▶ WORK ITEM: Find every line in the records below that holds the word "number", and copy it out.

(Collected data entries)
=-=-=

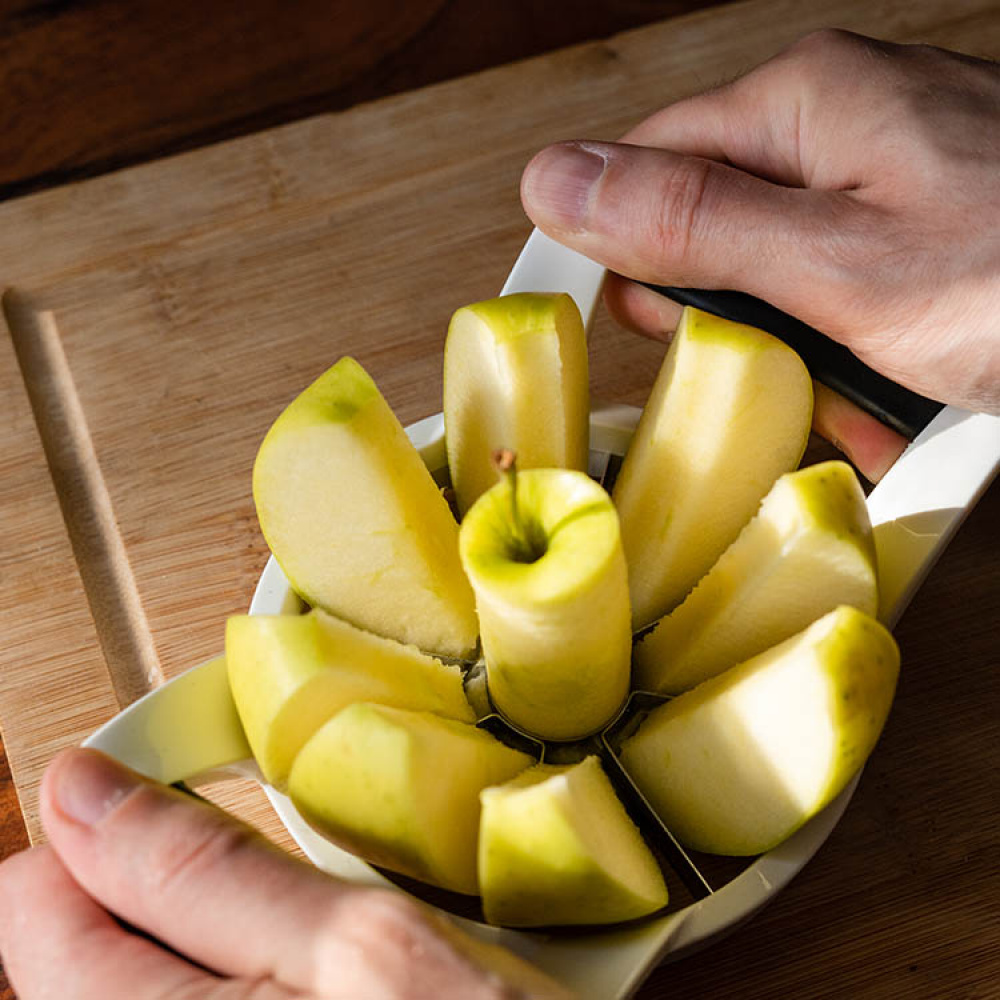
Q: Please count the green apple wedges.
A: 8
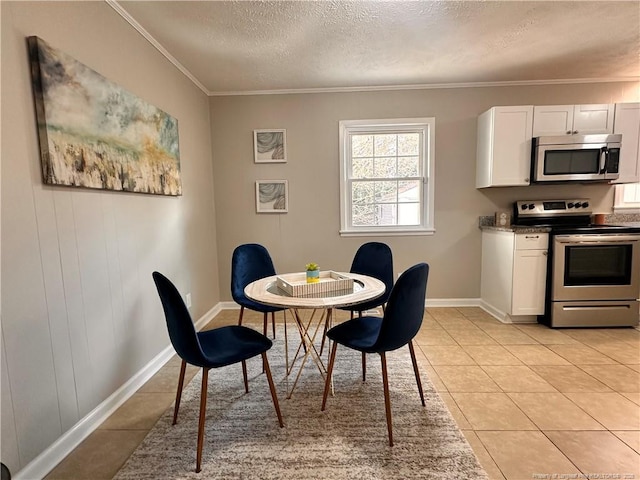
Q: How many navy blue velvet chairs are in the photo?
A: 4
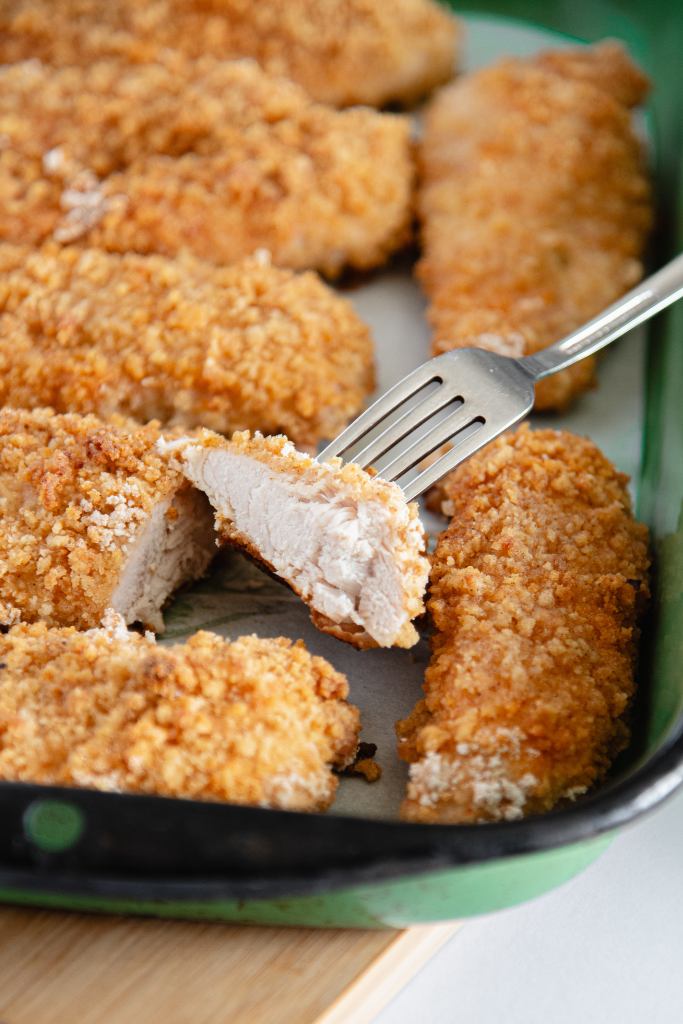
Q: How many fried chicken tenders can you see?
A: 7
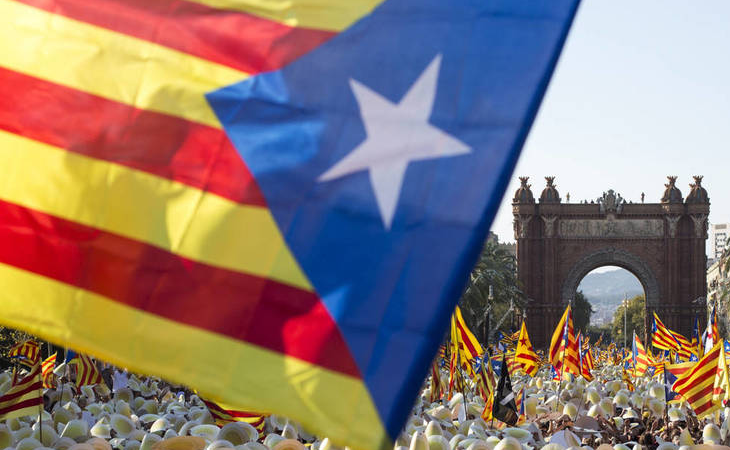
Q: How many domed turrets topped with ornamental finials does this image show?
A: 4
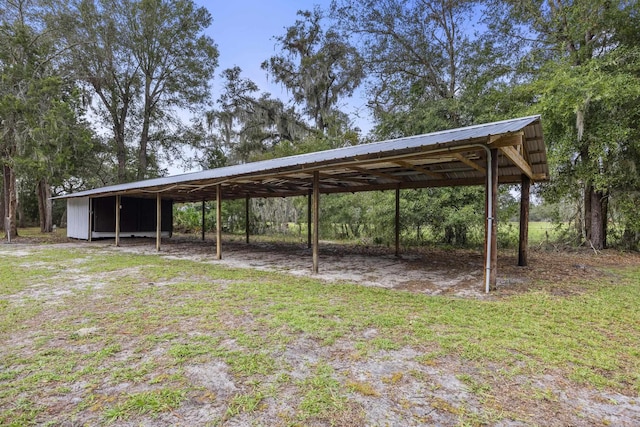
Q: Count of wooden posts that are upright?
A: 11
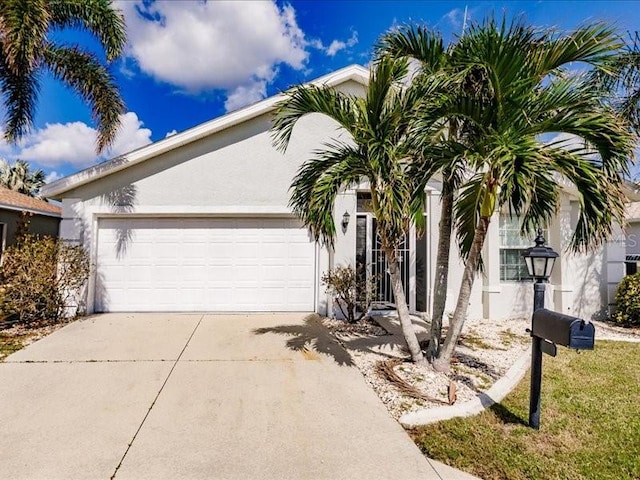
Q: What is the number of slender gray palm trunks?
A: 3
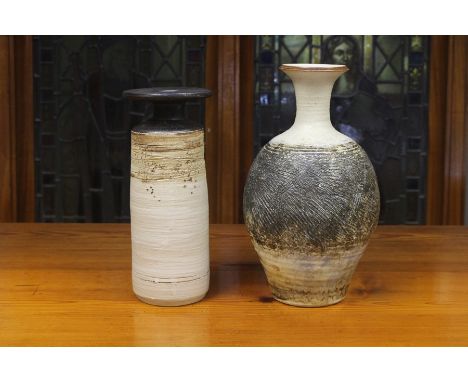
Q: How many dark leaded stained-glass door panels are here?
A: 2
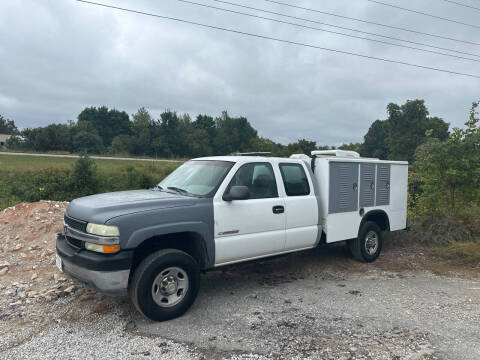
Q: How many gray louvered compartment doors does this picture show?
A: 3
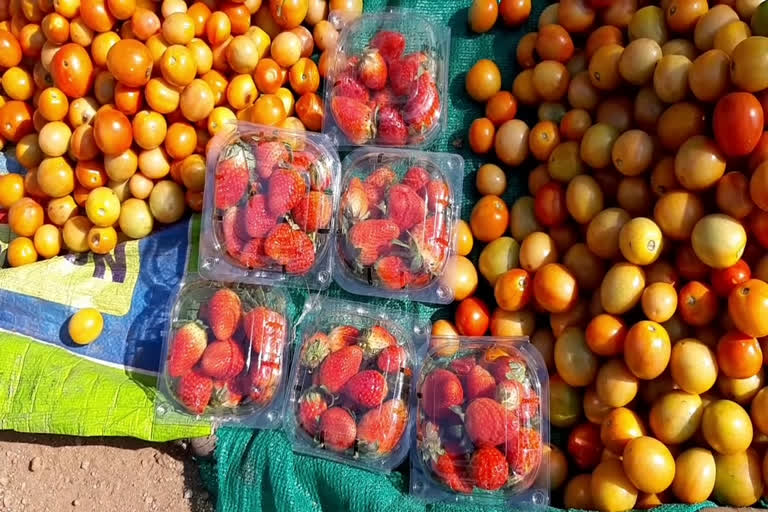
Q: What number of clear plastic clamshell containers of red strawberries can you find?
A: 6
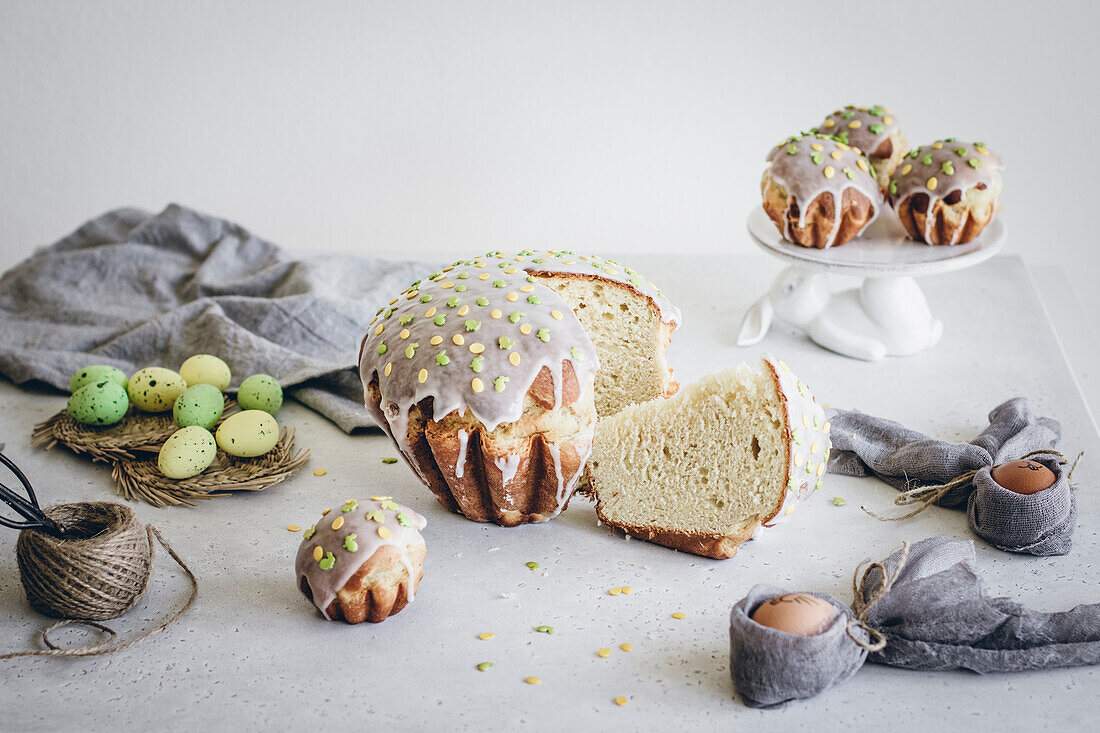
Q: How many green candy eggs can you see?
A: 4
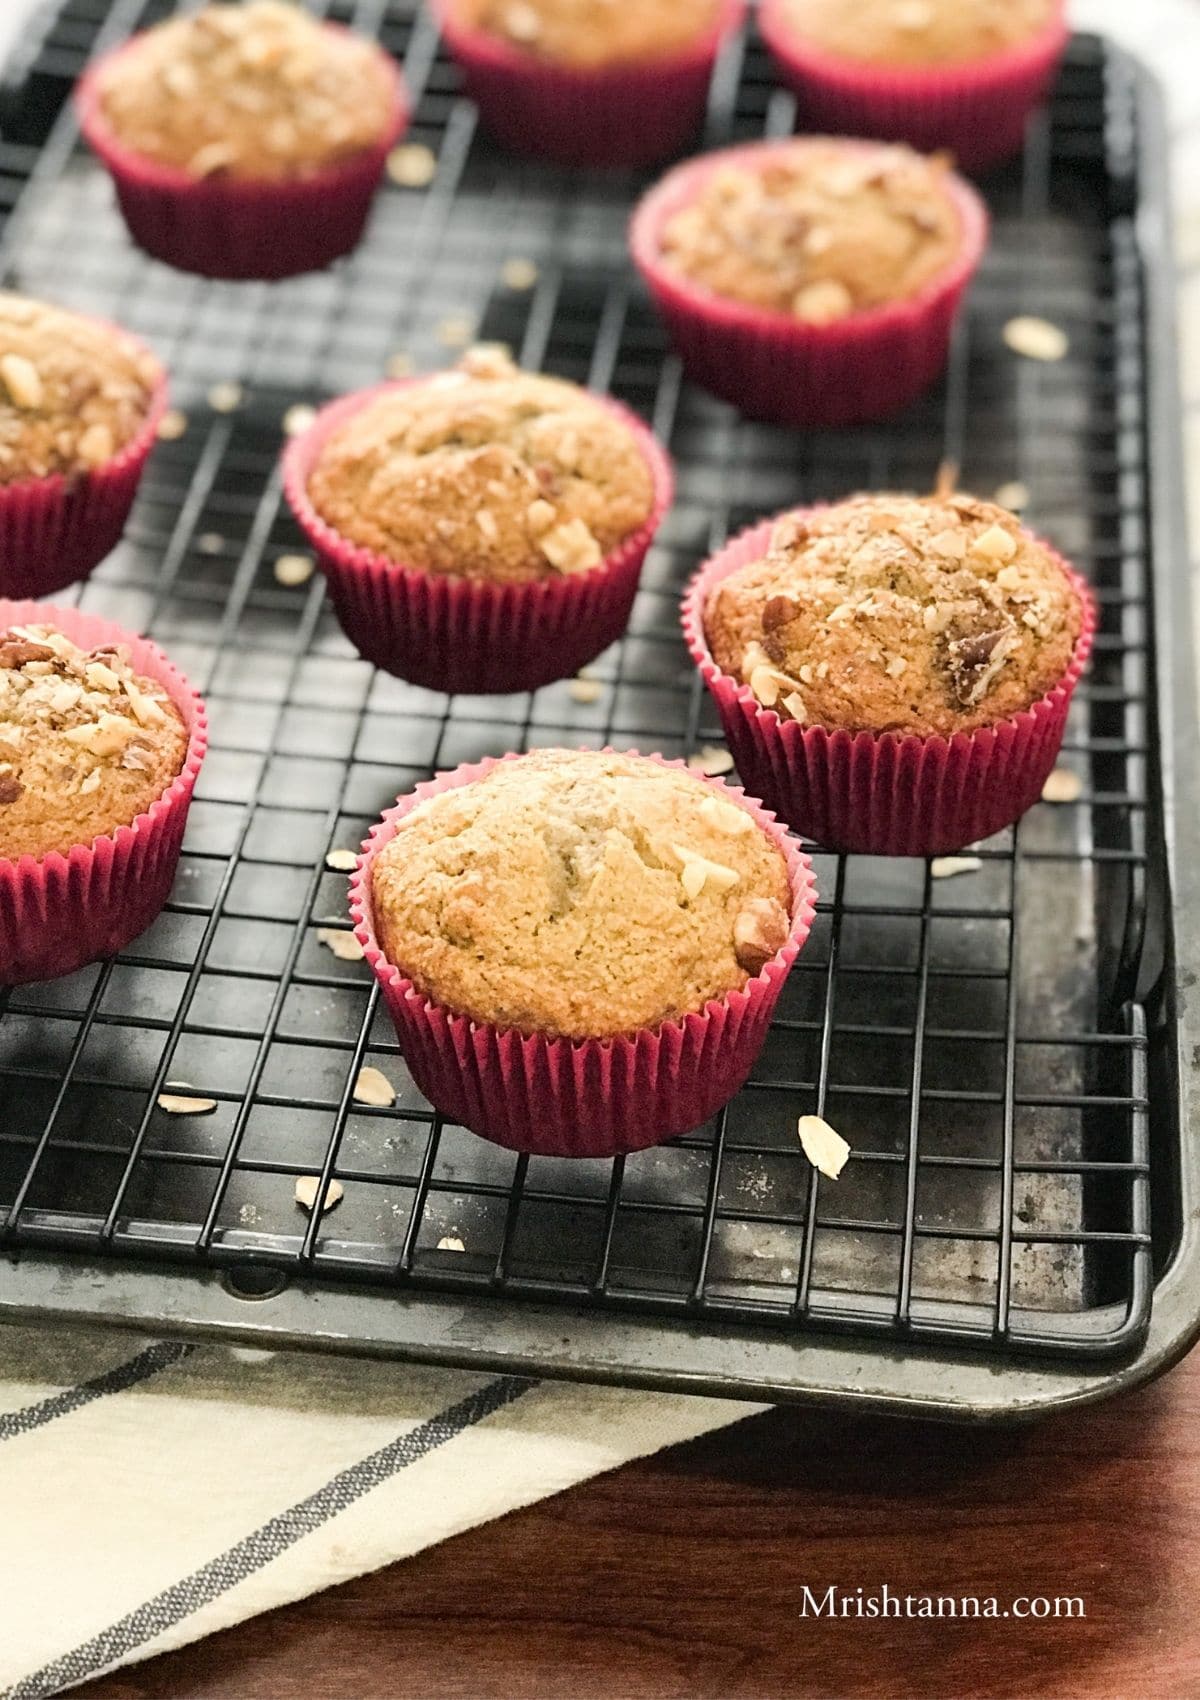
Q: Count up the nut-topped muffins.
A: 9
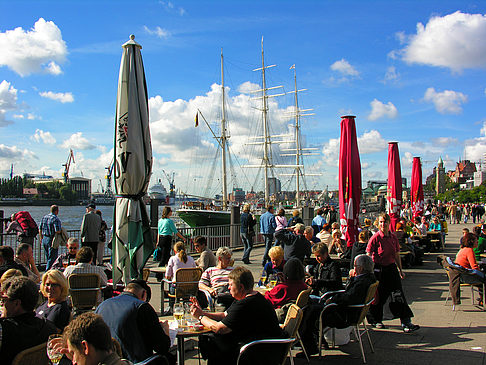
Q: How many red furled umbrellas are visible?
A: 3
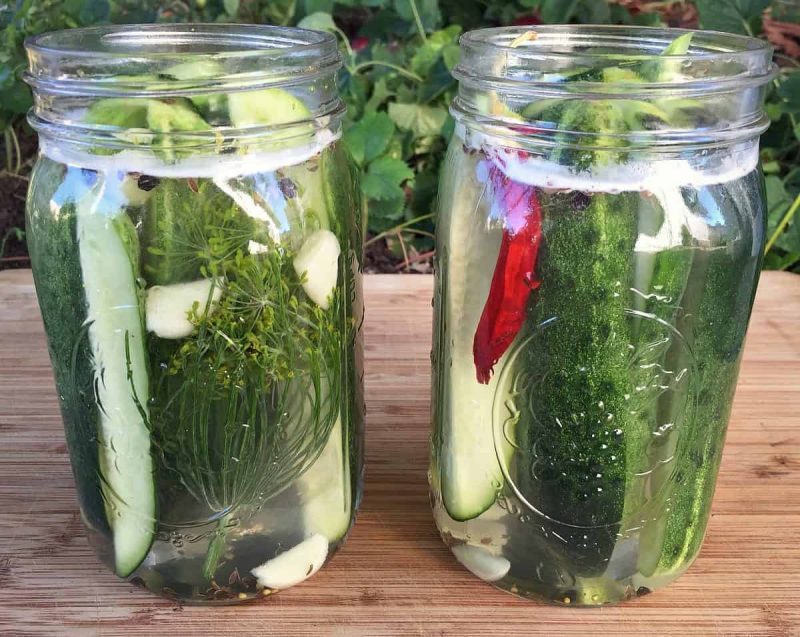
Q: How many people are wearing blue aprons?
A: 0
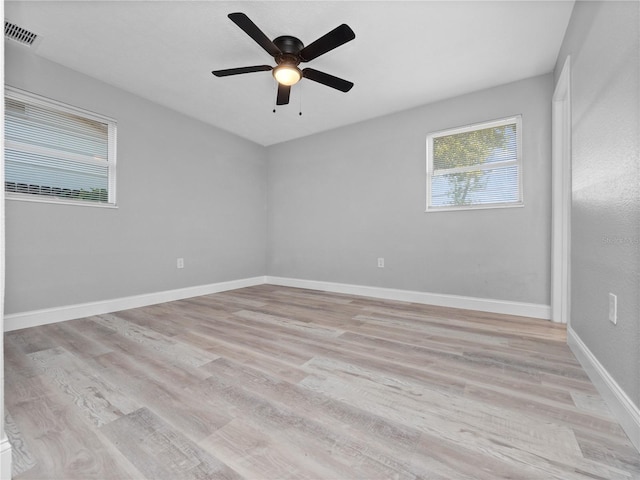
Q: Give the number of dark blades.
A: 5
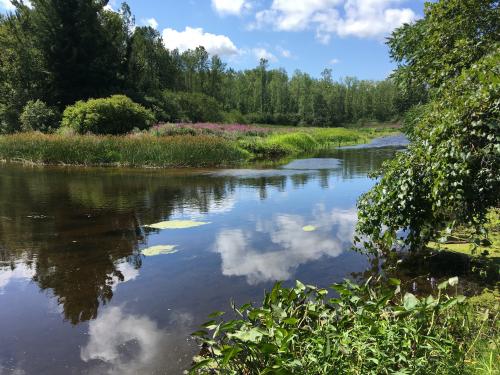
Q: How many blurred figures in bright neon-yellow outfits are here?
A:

=-=-=

▶ SOLUTION:
Q: What is the number of slender gray palm trunks?
Q: What number of clear plastic clamshell containers of red strawberries can you find?
Q: Give the number of dark blades.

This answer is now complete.